Energy policy proposals
In order to achieve the renewable energy-, energy efficiency- and GHG reduction goals, while keeping in mind the security of supply aspects in the current energy crisis and war conditions, the domestic renewable energy utilization palette must first of all be broadened. This intention can also be seen when reading the revised NECP, and it was also the case in the National Energy Strategy 2030 document adopted by the Parliament in 2011. The experience of the period since then shows that there is a need to return to this approach. The goals of the revised NECP indicate a fundamentally correct direction, but one must always be ready for professional dialogue that is not motivated by politics. For this purpose, we formulated some proposals in the spirit of constructive cooperation.
The most important things to do:
- In order to increase flexibility at the system level, a 600 MW pumped-hydro power plant with a storage capacity of 3 GWh, must be built on the site of the Mátra Power Plant. All the more so, since the plans were not objected to by the environmental protection authority.
- Negotiations on the construction of a similar pumped-hydro power plant, possibly in Serbia, should be continued, in order to avoid downregulation of the Paks Nuclear Power Plant and Paks-2 Nuclear Power Plant.
- Our nuclear power plants must also be equipped with hydrogen production capacities, and the hydrogen infrastructure in Central Hungary must be expanded by launching hydrogen-based Danube shipping, rail transport, road freight transport and public transport pilot projects. The possibility of reducing Dunferr's CO2 emissions by using hydrogen fuel and mixing hydrogen into the natural gas supply system should be investigated.

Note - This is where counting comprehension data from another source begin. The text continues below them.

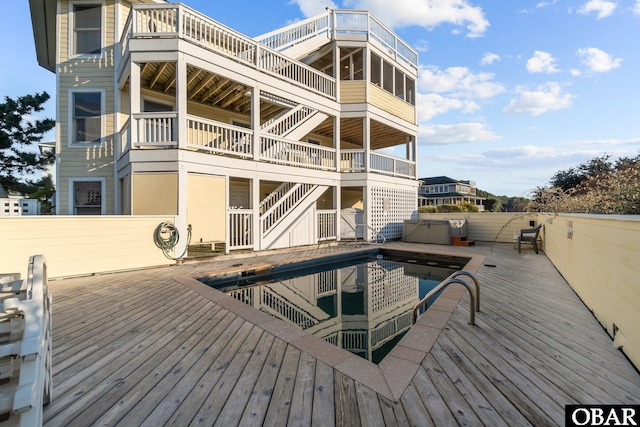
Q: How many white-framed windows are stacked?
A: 3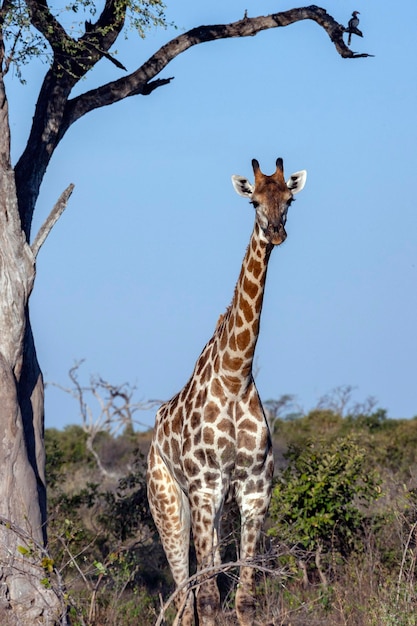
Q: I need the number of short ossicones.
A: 2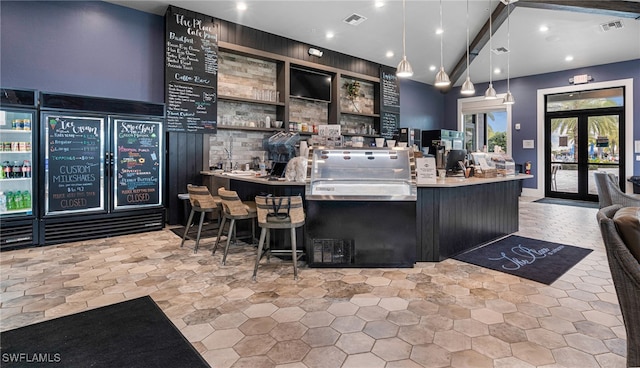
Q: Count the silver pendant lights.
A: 5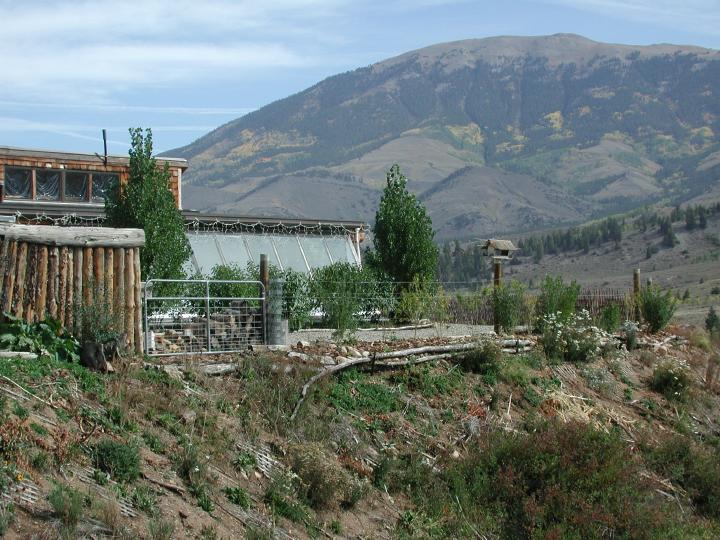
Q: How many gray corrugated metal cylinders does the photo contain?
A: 1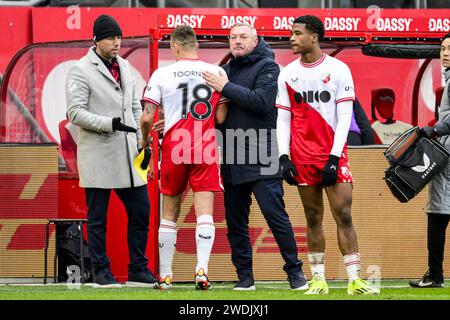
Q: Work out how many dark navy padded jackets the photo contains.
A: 1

- Although hydrogen is promising in the long term, let's not forget that biomethane produced by purification from biogas can be used in the short term as well to fill the natural gas system. Several independent domestic and EU studies write about Hungary's outstanding biomethane production potential, in the short term 10-15% of our natural gas needs, and in the longer term up to 40%, could be replaced with renewable biomethane.
- In order to ensure that weather-dependent power generation does not result in weather-dependent security of supply, weather-dependent consumer prices and weather-dependent frequency stability, it will be increasingly important to make regulated consumption general. The gathering of the increasing number of small producers or prosumers (typically households, small companies) into regulatory centers, also known as aggregators, and the wide spread of the option of backyard electricity storage must be encouraged. As market players, aggregators are able to coordinate the energy market activities of individual producers and controllable consumers who are even completely separate from each other, for example through the creation of schedule groups (below 5 MW). For the same reasons, the merger of KÁT power plants below 0.5 MW should be encouraged.
- After the import of electricity has become a key player in terms of domestic security of supply, the risk factors characteristic of the electricity sector of import source countries, which may affect their export capacity, must be investigated. A change in these can fundamentally affect the security of supply not only in Hungary, but also in the EU.